I was at a celebration of generosity and visionary thinking.
Link Island was donated to the Islands Trust Conservancy, the most valuable it’s ever received. Link Island’s new status as a Nature Reserve endows it with a lasting ecological value that cannot be measured.
The Betty Swift family donated Link Island, a 21.45 hectare gem between DeCourcy and Mudge Islands, to the Islands Trust Conservancy after several generations of careful stewardship of the island’s ecology by the Swift family. Listening to Barbara, Hally, and Ted talk about their respect for conservation and their vision for a future that may not include them but instead honours the ecology and ongoing life of 21+ hectares in the Salish Sea, many of us in the room were blinking back tears of gratitude.
Before Betty Swift passed away in 2021, after having placed a conservation covenant on Link Island in 2018, she asked that it be transferred to the Islands Trust Conservancy, with the condition that her children and grandchildren maintain right of use for all their lives.
Collaboration and strong support from the Nanaimo Area Land Trust (NALT) and the Gabriola Land and Trails Trust (GaLTT), along with the conservation values and ethics of Betty and Ward Smith and their three children (Barbara, Hally, and Ted) and families, means that the varied and rare sensitive ecosystems of Link Island have been preserved in perpetuity.
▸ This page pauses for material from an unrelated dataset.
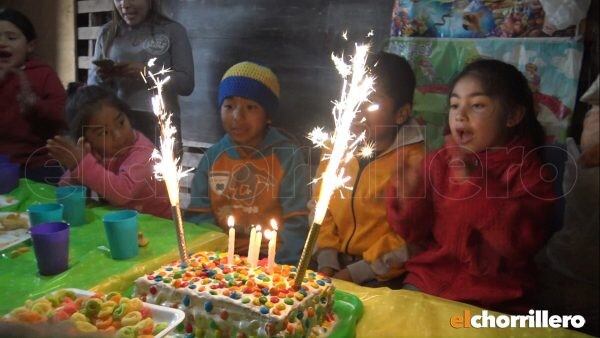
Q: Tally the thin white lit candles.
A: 5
The conservation covenants placed on Link Island ensure that this ecological treasure trove will remain untrammelled natural habitat for many species, and an ideal place to study the impact of climate change on species ranging from the saprophytic ghost pipe plant, to the endangered and iconic Western screech owl, with its huge yellow eyes and endearing stare. The terrain and foreshore of Link Island include all of the threatened micro-habitats typical of the Coastal Douglas fir biogeoclimatic zone, from wetlands to cliffside, alder and willow to arbutus and Nootka rose.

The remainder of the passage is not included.